(Counting data with pictures)
* * * * * * *
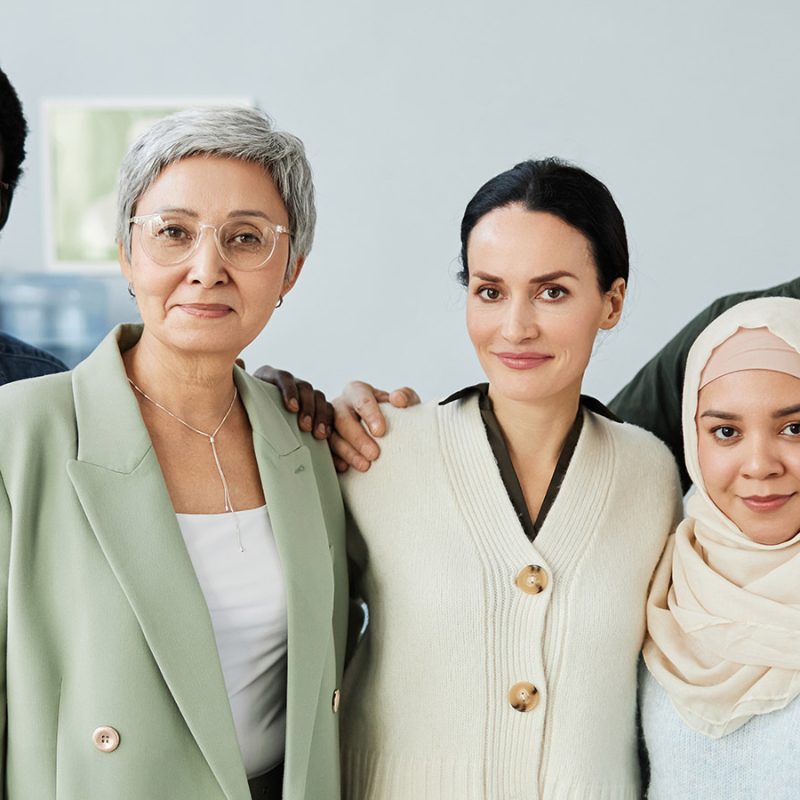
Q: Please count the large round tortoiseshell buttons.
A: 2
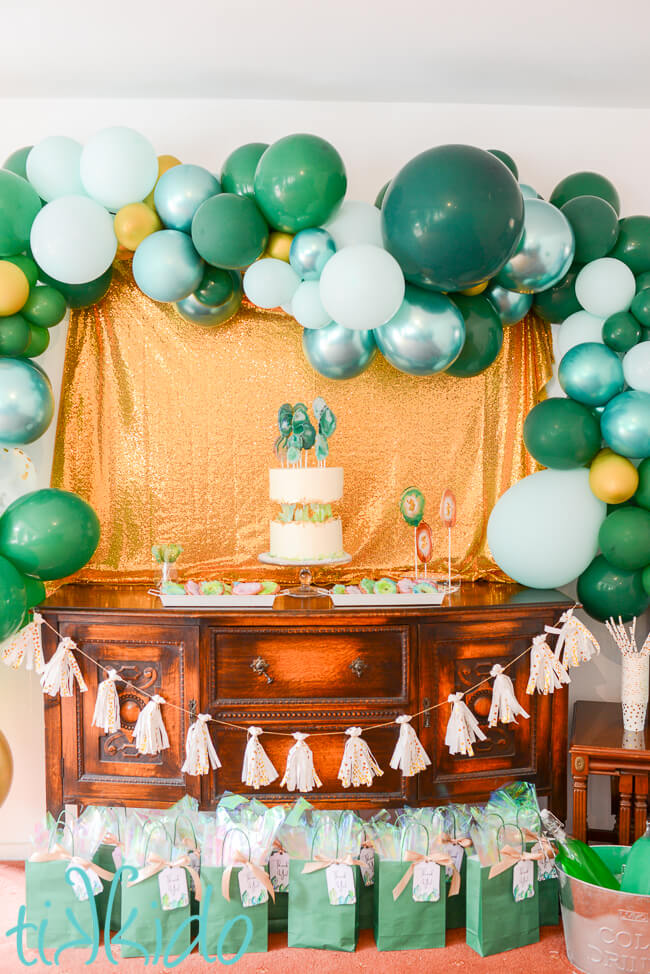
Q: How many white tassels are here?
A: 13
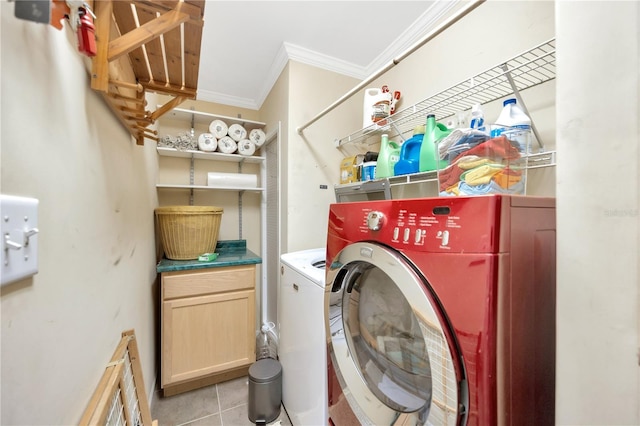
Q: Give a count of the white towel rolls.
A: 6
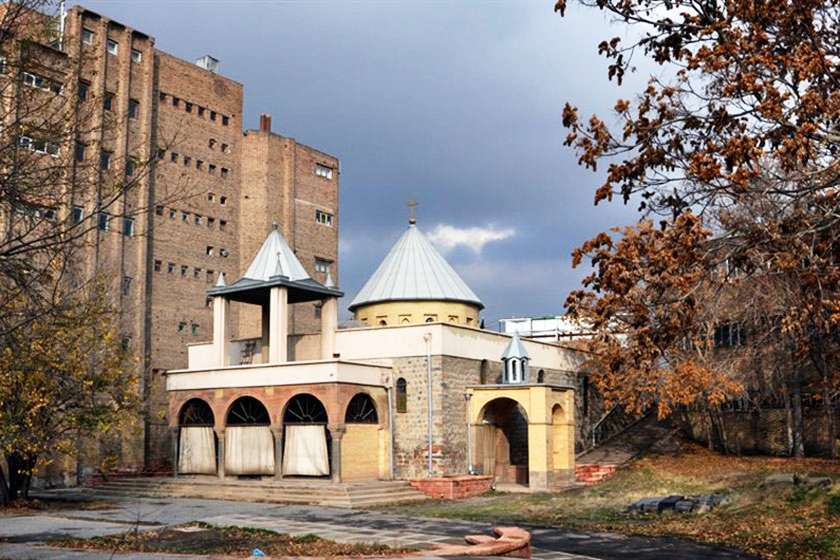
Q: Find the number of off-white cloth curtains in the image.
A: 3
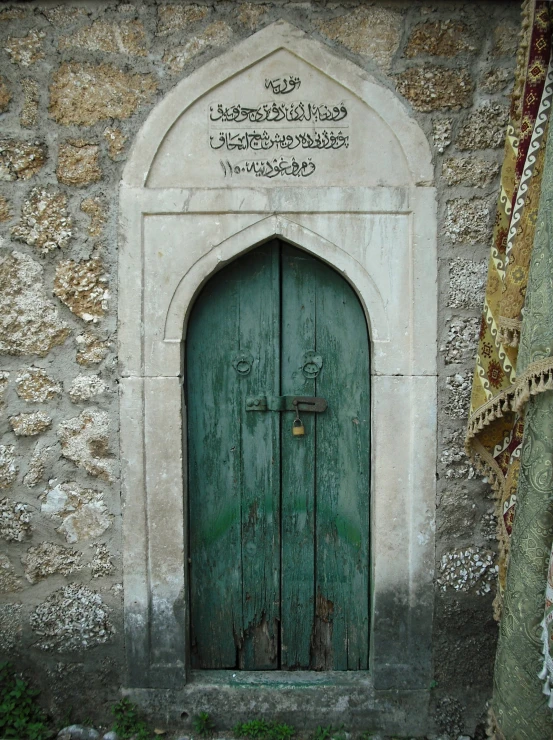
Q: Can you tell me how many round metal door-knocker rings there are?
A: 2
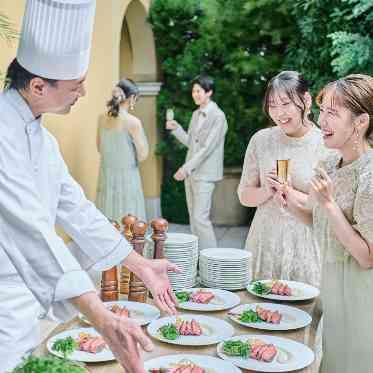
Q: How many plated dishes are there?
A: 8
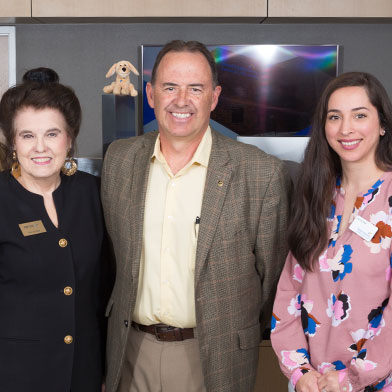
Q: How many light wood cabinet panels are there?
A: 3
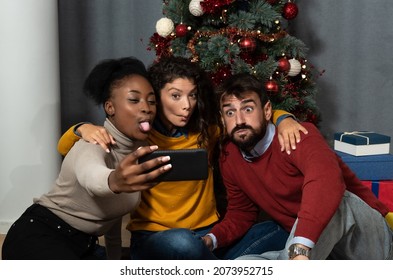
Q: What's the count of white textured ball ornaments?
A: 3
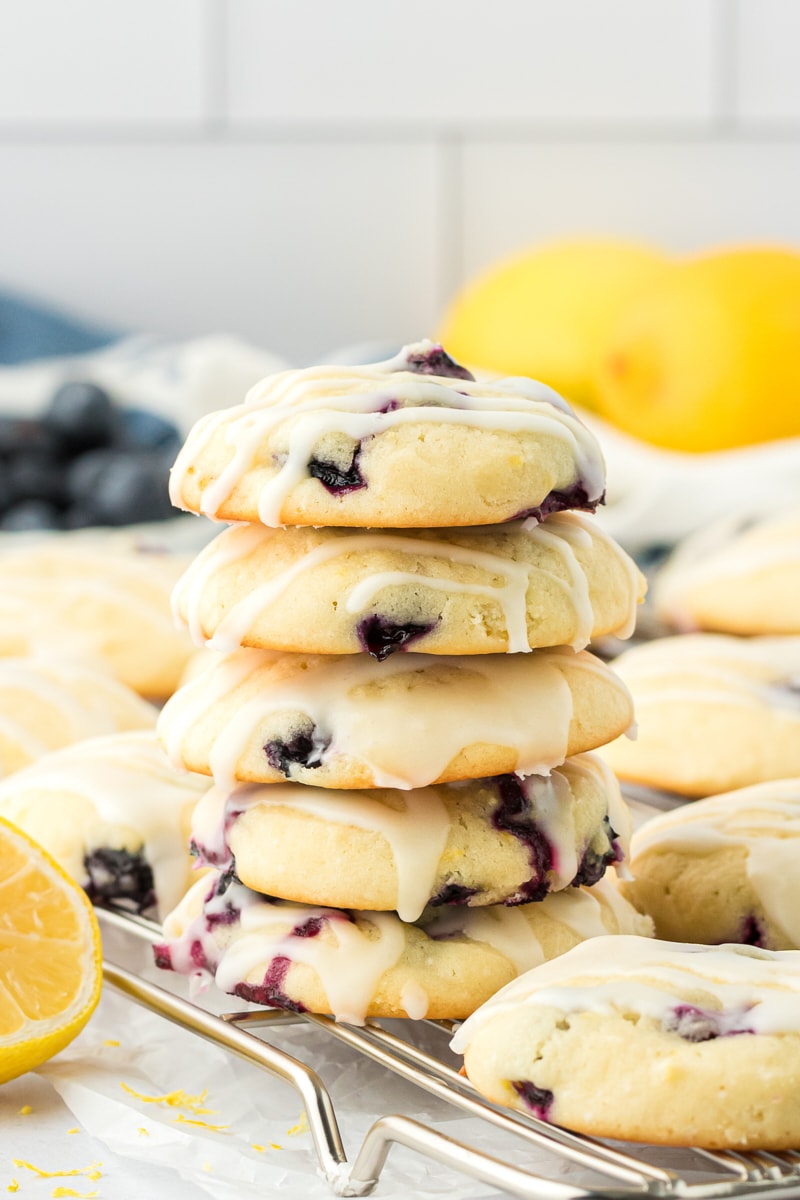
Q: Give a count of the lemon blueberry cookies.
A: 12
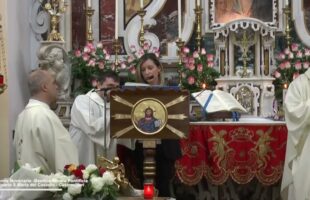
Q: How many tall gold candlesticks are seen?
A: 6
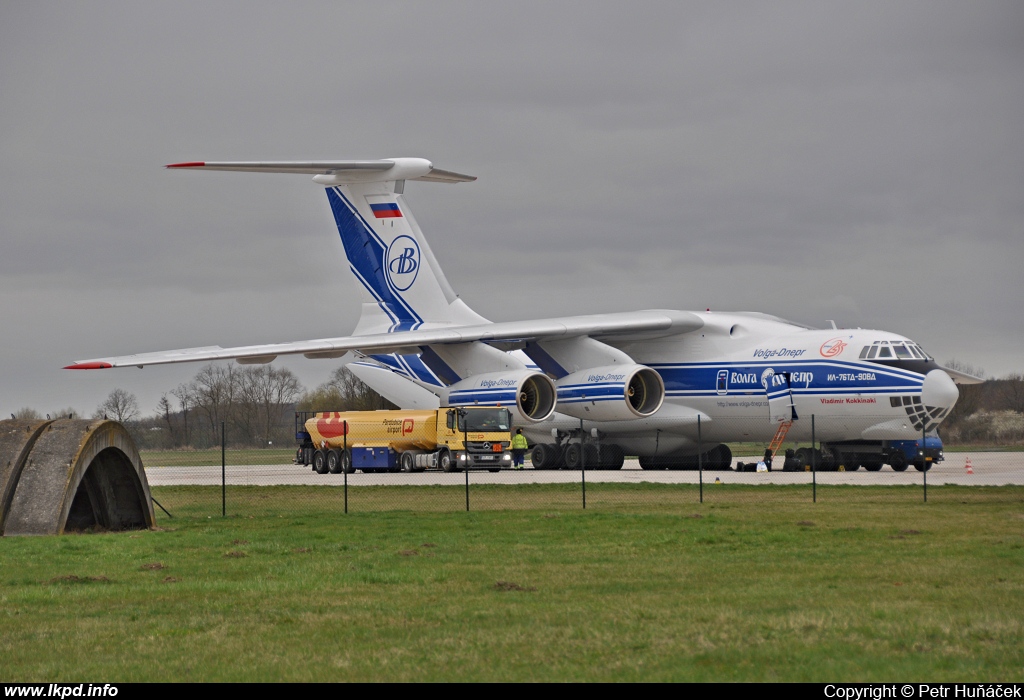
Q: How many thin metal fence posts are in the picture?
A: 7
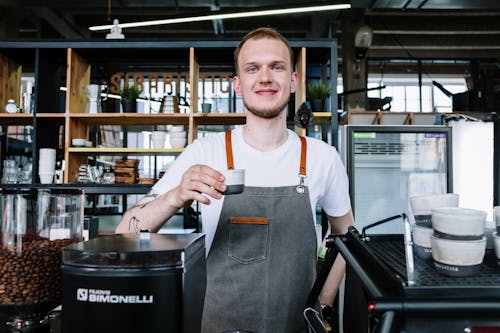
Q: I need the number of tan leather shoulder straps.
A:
* * * * * * *
▸ **Task goal**
Nothing but a number is wanted here: please count the lines in the entries above that include the word "there".

▸ **Task response**
3